# WHAT TO WORK ON:
All that is needed is the number of lines in the records that contain the word "give", stated without anything else.
[RAW DATA — start]
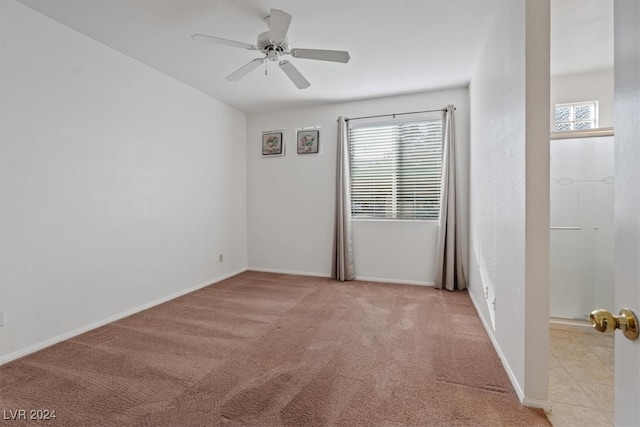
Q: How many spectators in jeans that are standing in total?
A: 0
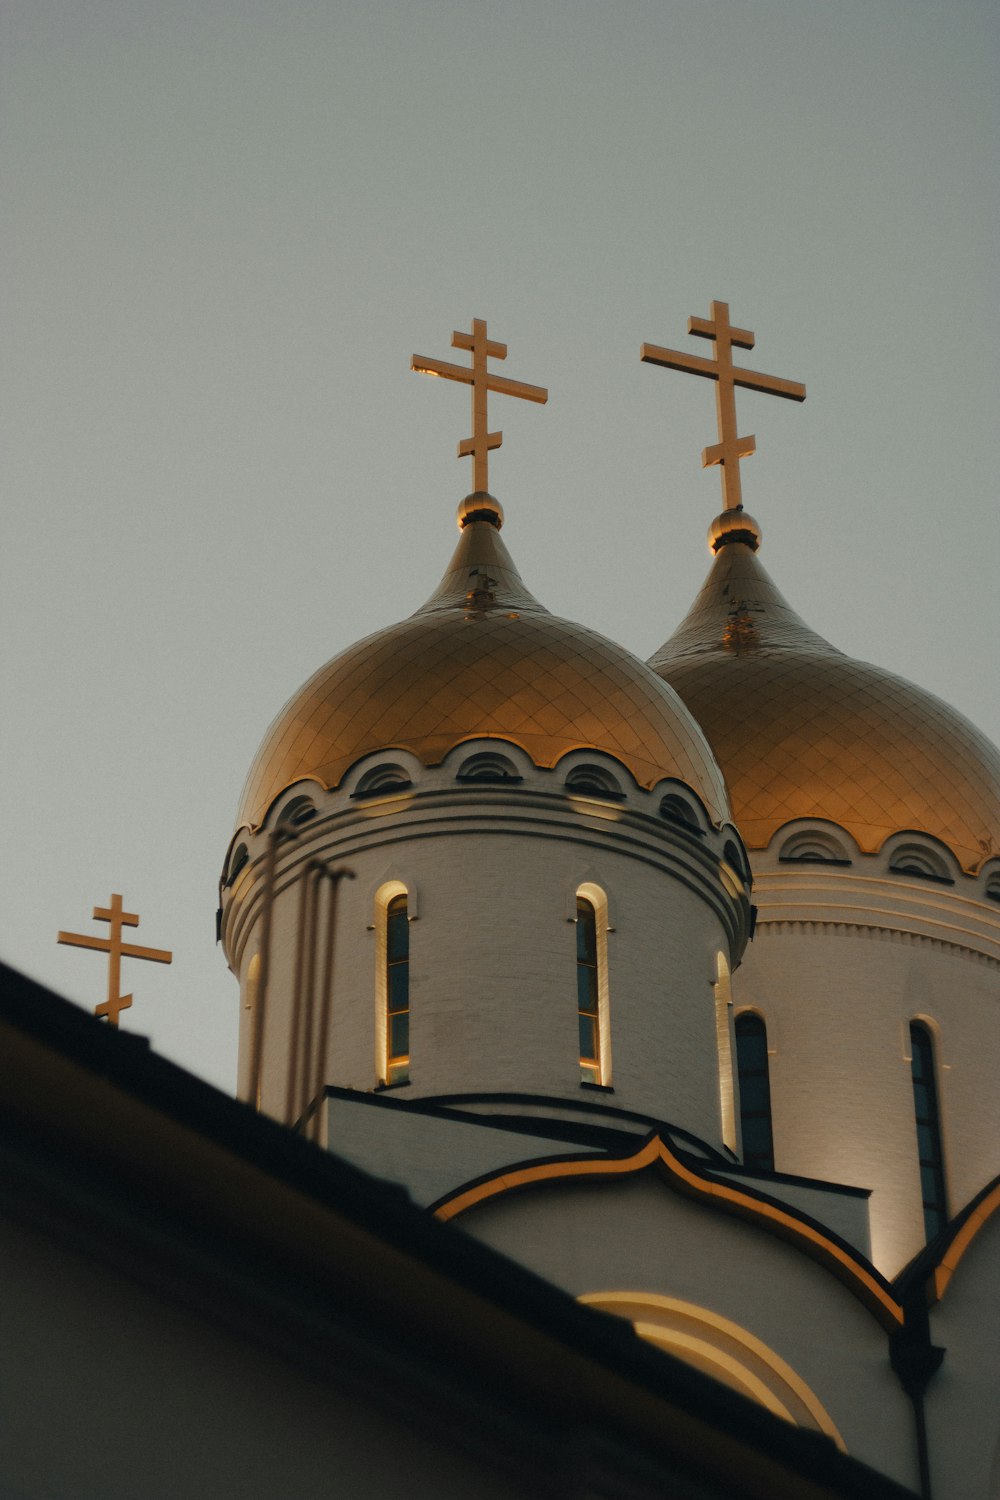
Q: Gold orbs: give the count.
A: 2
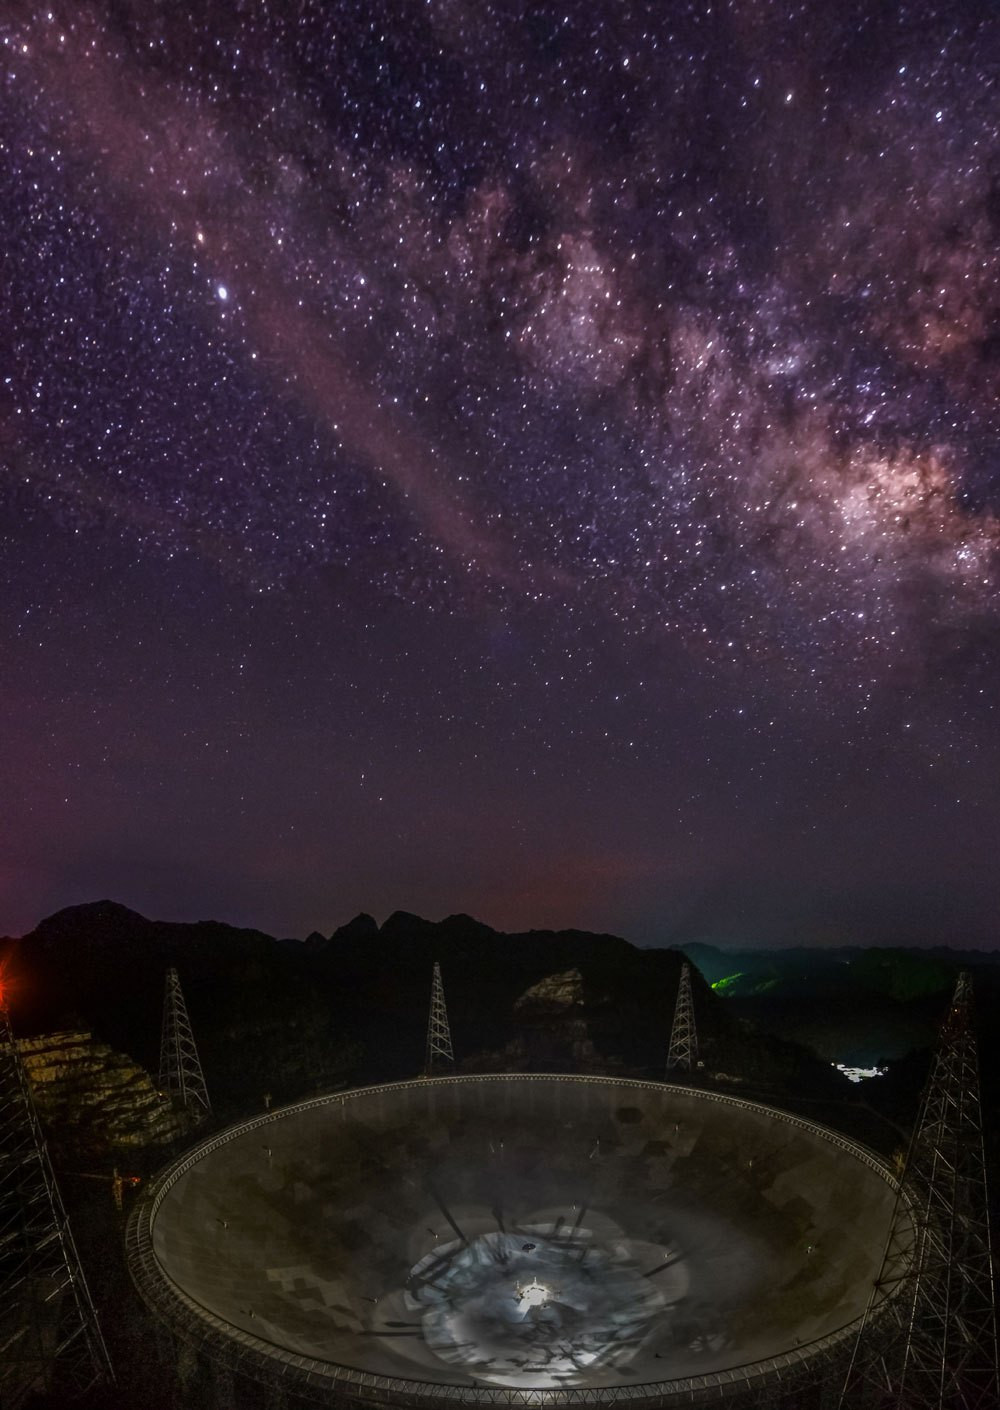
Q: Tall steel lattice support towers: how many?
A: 5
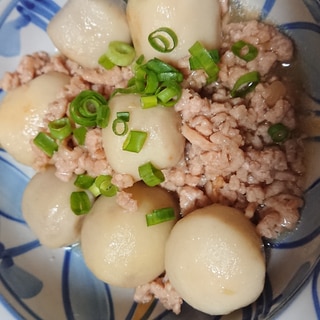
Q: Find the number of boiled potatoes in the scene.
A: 7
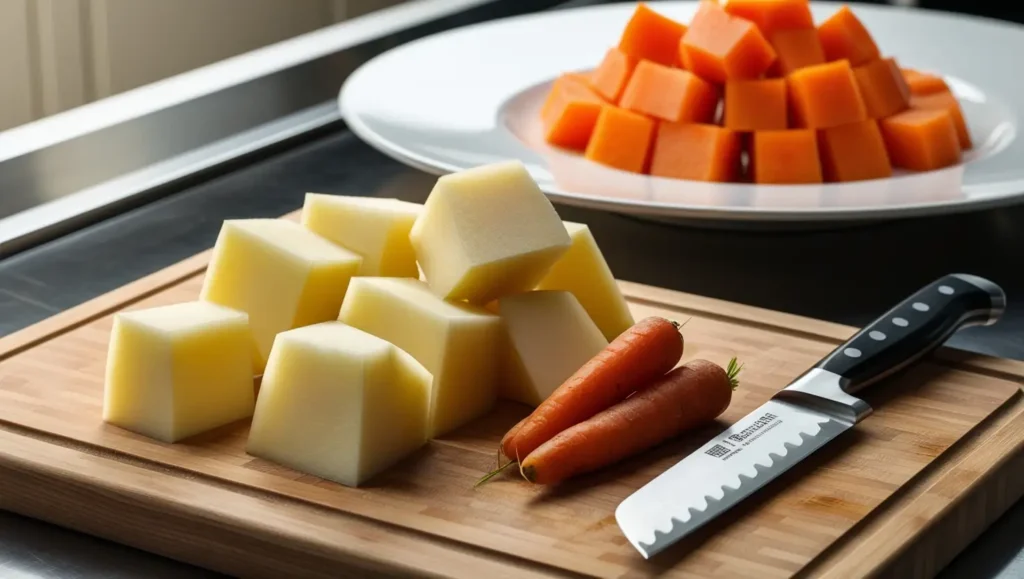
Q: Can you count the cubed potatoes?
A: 8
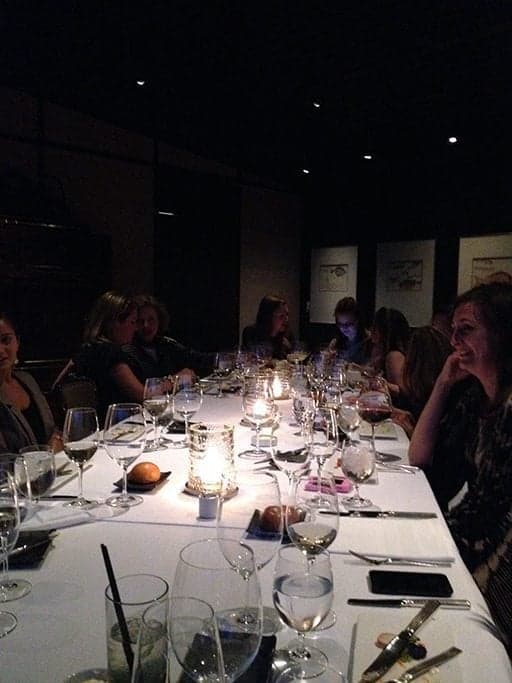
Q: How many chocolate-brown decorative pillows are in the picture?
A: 0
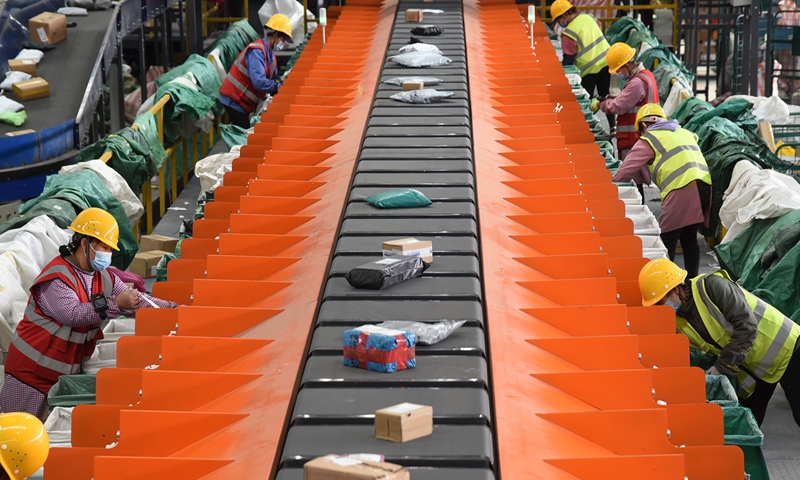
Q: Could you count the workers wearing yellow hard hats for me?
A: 7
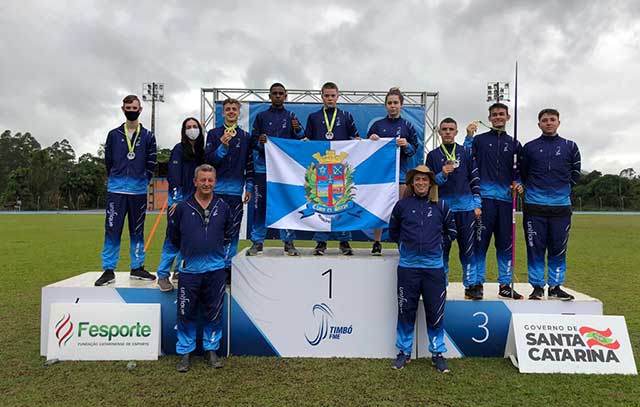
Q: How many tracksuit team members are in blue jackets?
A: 11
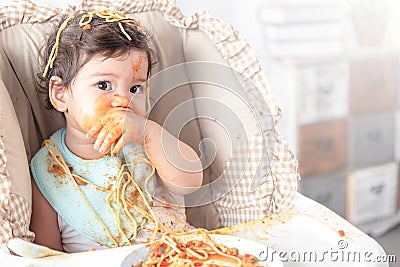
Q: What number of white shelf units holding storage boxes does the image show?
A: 1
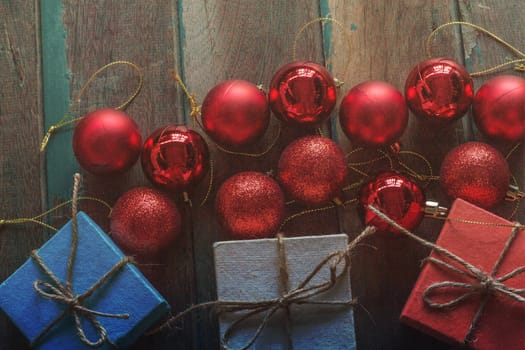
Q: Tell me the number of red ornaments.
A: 12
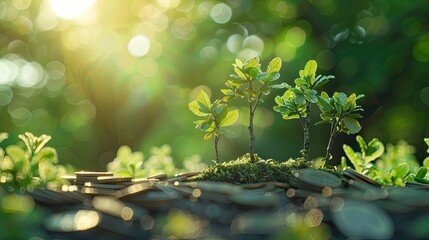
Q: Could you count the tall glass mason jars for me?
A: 0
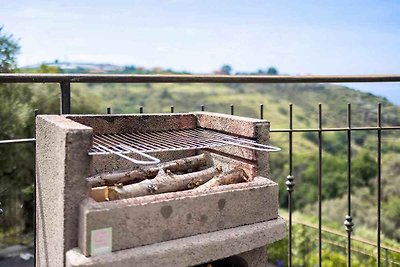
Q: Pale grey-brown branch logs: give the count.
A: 3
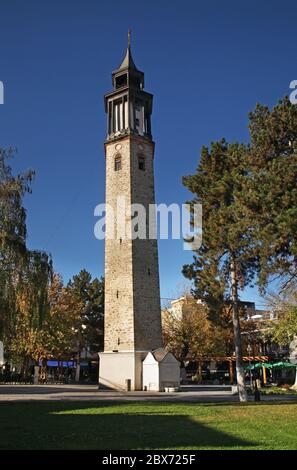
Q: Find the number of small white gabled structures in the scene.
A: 1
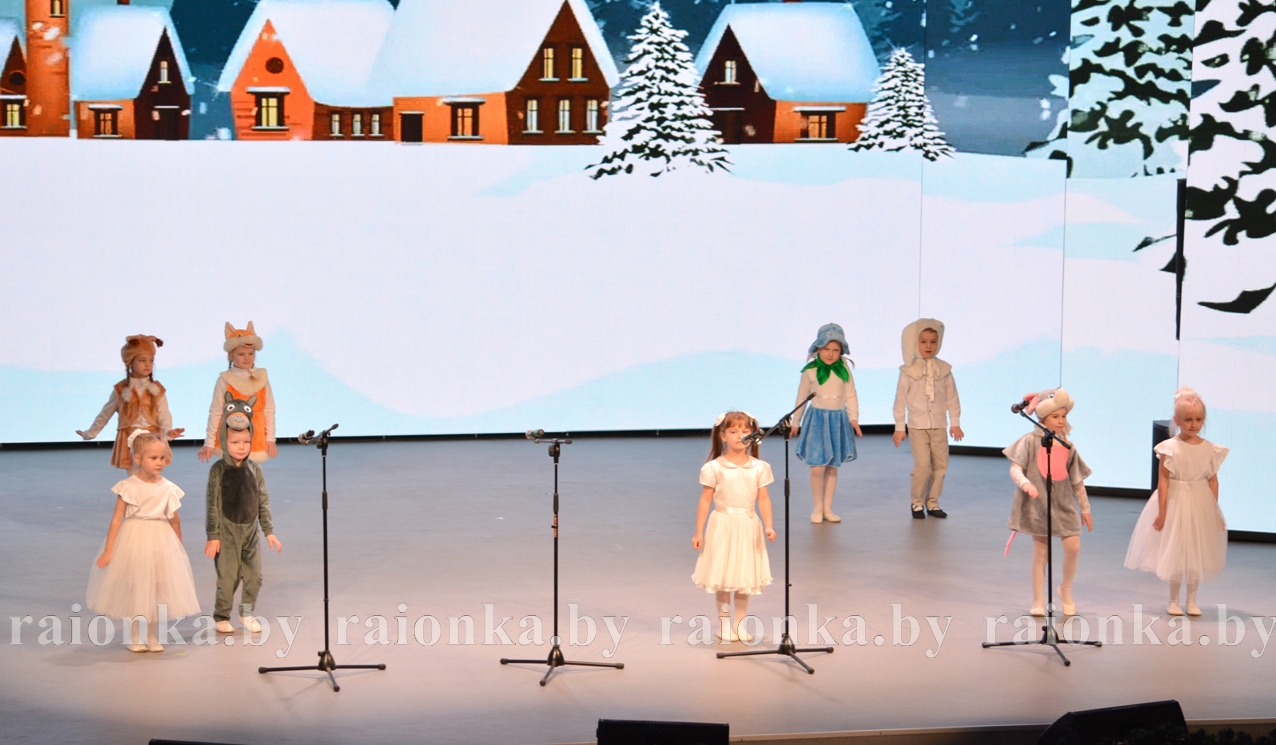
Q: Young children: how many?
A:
[RAW DATA — finish]
# ANSWER BELOW:
2